Lichtsinn is a physician at Hennepin Healthcare in Minneapolis, specializing in pediatrics and internal medicine. She has a leadership role as medical director of the system's downtown clinic, and is increasingly involved in setting policy in local health care organizations. She is assembling an adult sickle cell disease treatment program.
Lichtsinn is also an active volunteer, co-leading an advocacy project to eliminate the use of solitary confinement for vulnerable incarcerated people in Minnesota, including youth, people with mental illness, and those who have experienced torture. She also has a young family.
"At work, I've become the policy person in the room, and in policy settings, I'm often the doctor in the room. I found myself wanting a deeper and broader knowledge," she said. "I already knew more than anyone else in the room but that wasn't enough for me."
Lichtsinn decided that leading change on big societal issues such as these required more than she could get from self study. Her decision to pursue an MPA at the Humphrey School was "logical," she said, for several reasons.
A lifelong Minnesotan, she knew the Humphrey School's reputation for offering a top-notch policy education. Now in her first year of the program, she has experienced it herself. "The breadth and depth of our professors is bar none," she said. "I feel lucky."
She also learned that the flexible program design of the MPA program, for mid-career students, worked with her busy schedule. The cohort model is ideal for professionals who are working full time. Lichtsinn and her classmates work together closely, and learn from each other.
Because all MPA students are mid-career professionals, one thing they have in common is busy lives – which infuses a sense of purpose and focus. "People in my cohort also have jobs and kids just like me. We can quickly relate to each other," Lichtsinn said.
The class includes professionals from widely varied backgrounds, and learning from them is a benefit of the program she hadn't expected.
"I could pick up a book and read about policy analysis, but the difference with this cohort is I'm learning how other people think, and to me that's incredibly valuable," she said.
MPA students learn to have focused, sometimes difficult, conversations about issues. During these discussions, students learn to hear and understand the perspectives of other people, but also their own. "We learn about identity and how our experiences shape leadership, and how we need to understand ourselves to lead effectively."

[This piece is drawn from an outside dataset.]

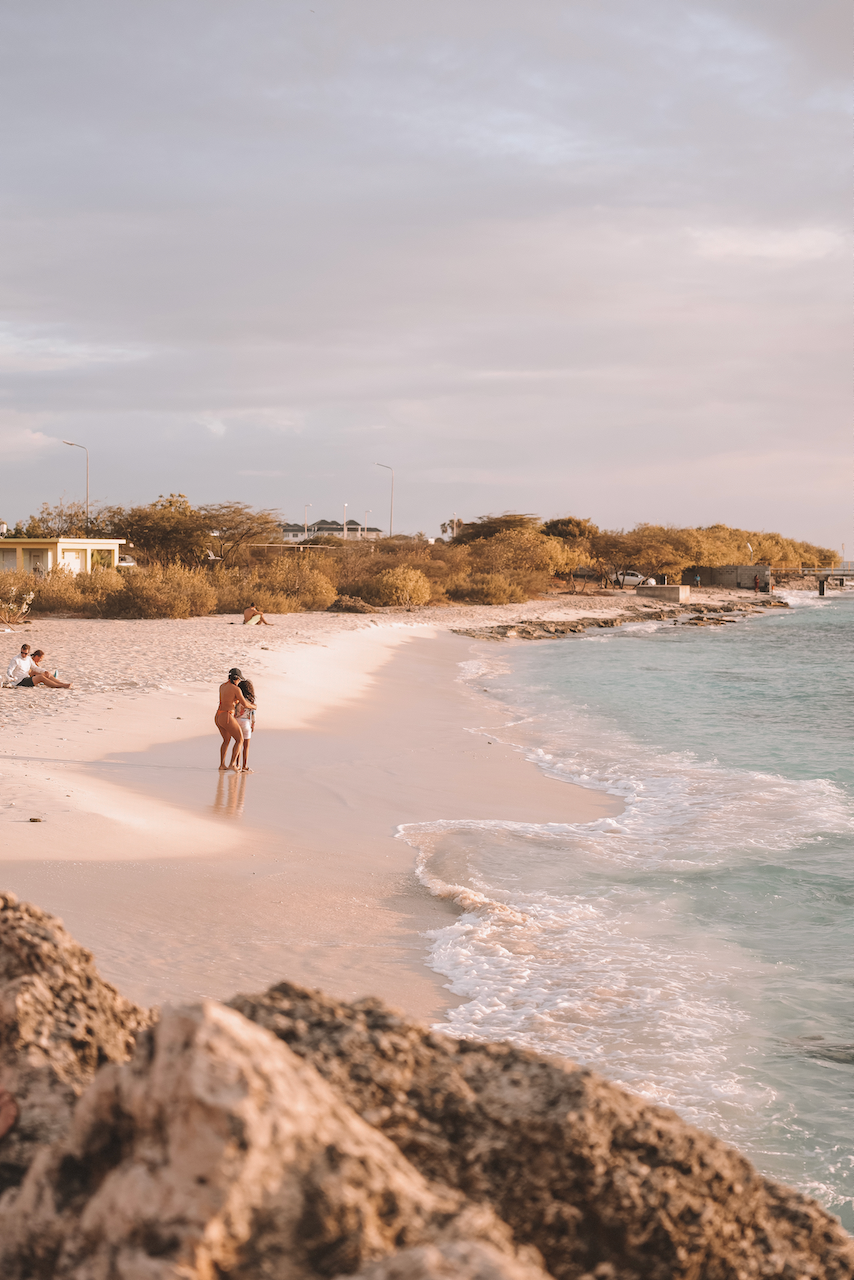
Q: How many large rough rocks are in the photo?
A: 3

"In my cohort there are social workers, teachers, environmental advocates, people in health care, insurance, pharmacy, and government. There's very little overlap in how we will apply this knowledge," Lichtsinn said. "The knowledge and skills that I'll take away from it are so broadly applicable. For people who are interested in policy and leadership and want to create change, it doesn't matter what you've already done or in what field, the tools and skills we are learning are relevant."